We skied together for the rest of that sunny April afternoon, carving a spring-slush version of powder-eights down each of Hunter’s dynamite-cut frontside trails. Ben told me that he and his buddies typically skied Jersey’s Mountain Creek, which is closer to the city, but they decided this time to take advantage of one of the many new ski bus options to the Catskills in search of bigger, more challenging terrain.
Skiing with Orthodox Jews in the Catskills is hardly novel – the region is an historic epicenter of Jewish recreation – but it occurred to me that Ben the Brooklyn Matzah baker is part of a larger wave of visitors from New York metropolitan area that are helping to contribute to a rebirth of sorts in the region. These ain’t your bubbe’s Catskills.
Struck by hunger on the ride home, I made an après pit stop in Woodstock at Station Bar & Curio, a cozy spot owned and operated by a trio of New York City expats since June 2016. With its local craft brews, artisanal cocktails, and clever, rustic touches like a draft tower constructed from an antique radiator, Station Bar is a significant change of scenery from the old-fashioned watering holes of past decades. But the Catskills are transforming, and it’s significantly tied to changes occurring 140 miles southeast in Brooklyn.
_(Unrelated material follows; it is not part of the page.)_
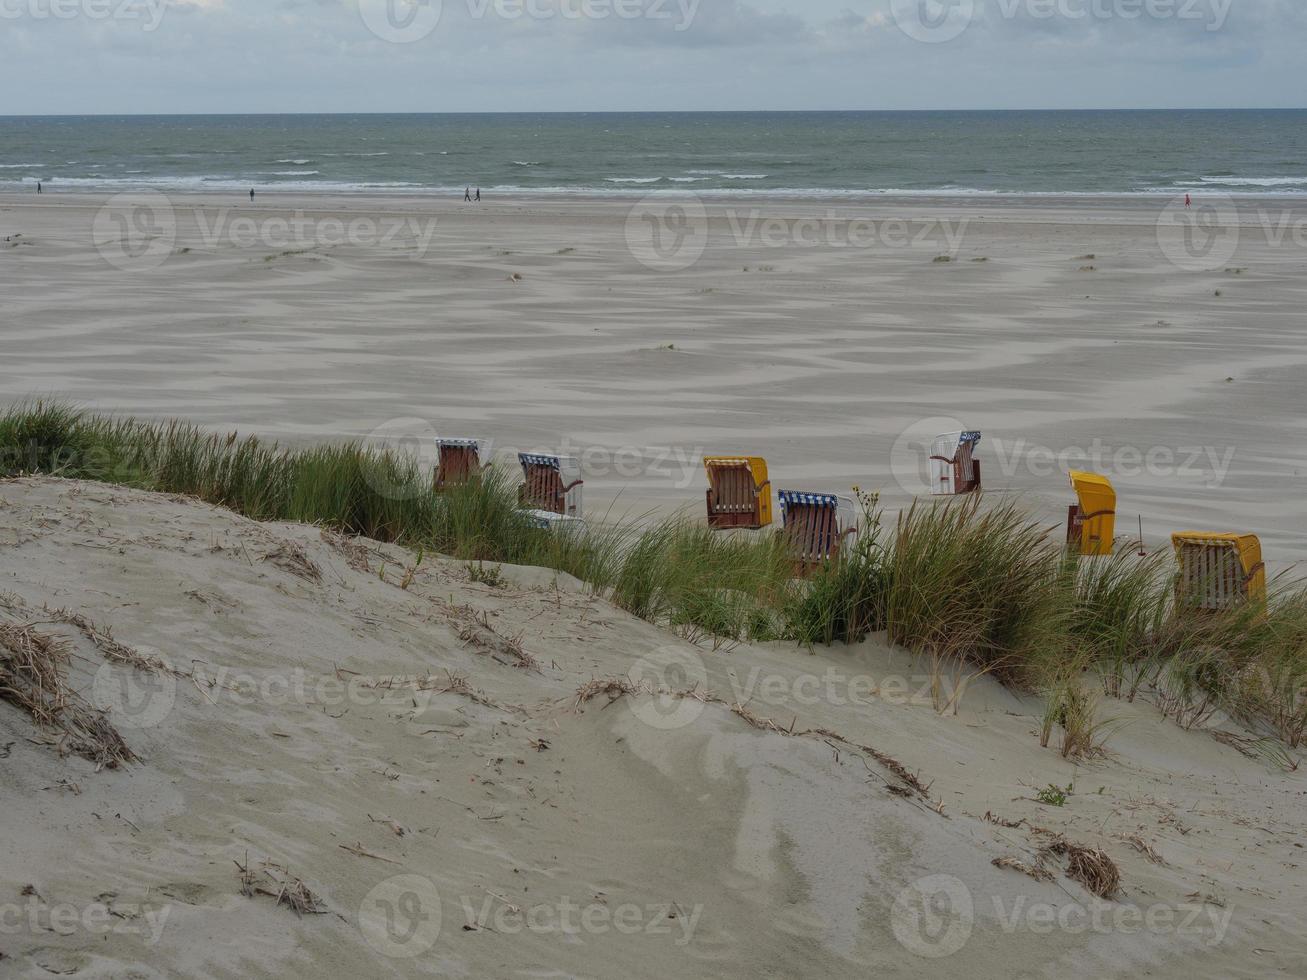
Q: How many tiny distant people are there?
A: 5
There was a time when The Catskills were one of the top vacation destinations in the United States. Just two hours from the largest metropolitan area in the country, the region was home to the legendary Borscht Belt resorts, more than 500 hotels, and over twenty ski areas. The Catskills were such an important hub for winter sports that, in 1952, they were the site of the first commercial snowmaking installation in the world, at Grossinger’s Resort in Liberty. But the increasing affordability of air travel in the sixties and seventies helped draw more skiers to resorts out west and overseas. Over the next few decades, tourism slowly decayed in the Catskills, and many of its ski areas and summer resorts shut their doors one by one. Where there once were over twenty ski areas, only four remain.
But changes have been coming, and they are unmistakable. Talk to almost anyone in the region and you will hear the same story: Brooklyn is returning to the Catskills. Gentrification in New York’s largest borough has catalyzed business growth in the region thanks to a new supply of customers as well as business owners.
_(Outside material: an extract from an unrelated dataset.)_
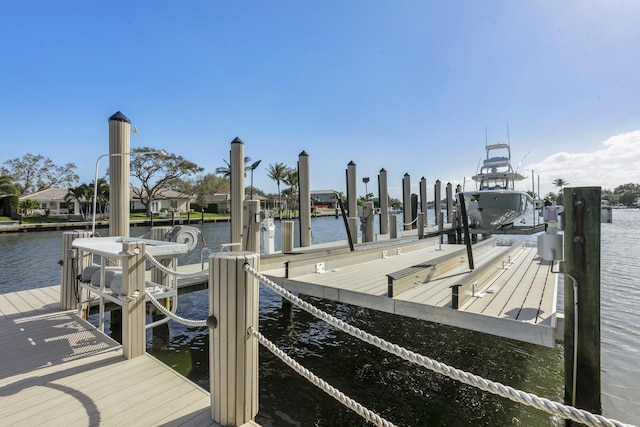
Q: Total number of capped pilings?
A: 10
“There has been a tremendous shift in the markets that are being exposed to the Catskills,” says Laszlo Vajtay, President of Plattekill Mountain Resort. “We are seeing more young professionals and young married couples from New York City visiting the region, and many of them are coming up from Brooklyn.” Indeed, new development in the Catskills is significantly on the rise, largely thanks to the region’s resurgent popularity with city dwellers.
The gentrification of Brooklyn that has helped fuel this new stream of clients for the Catskills resorts has also increased cost of living expenses, leading to a mass expatriation of younger families in search greener pastures in the Catskills and upper Hudson Valley.
These urban expats have answered the rising demand for lodging and dining in the Catskills with a bevy of great new hotels, bars and restaurants that share an unmistakable Brooklyn sensibility. Neo-rustic boutique hotels, like Scribner’s Catskill Lodge and The Eastwind Hotel and Bar, have opened within shouting distance of ski resorts, and dozens of new AirBnB listings have popped up around the region. Retro-chic restaurants, like The Phoenicia Diner and the Jagerberg Beer Hall and Tavern, cater to the epicurean palates of the new urban clientele while paying homage the region’s historic roots.
“The Catskills are the new Hamptons,” says Becky Pine, Windham Mountain Resort’s Communications Manager, referring to the resurgence of the Catskills as a trendy destination among young singles and families visiting from The City. Her sentiments are echoed by a 2018 report from Empire State Development, whose data illustrates a sharp rise in tourism in the region in recent years. Greene County for example, home to Windham and Hunter, has seen 12.3% growth in visitor spending since 2015. Winter tourism is booming thanks to a combination of easy accessibility (there are multiple outfits running buses to resorts from the city, including Urban Sherpa and OvrRide, that pick up from multiple locations in New York City) and the expansion to new regions and demographics thanks to new marketing efforts and multi-mountain passes, such as the Peak Pass.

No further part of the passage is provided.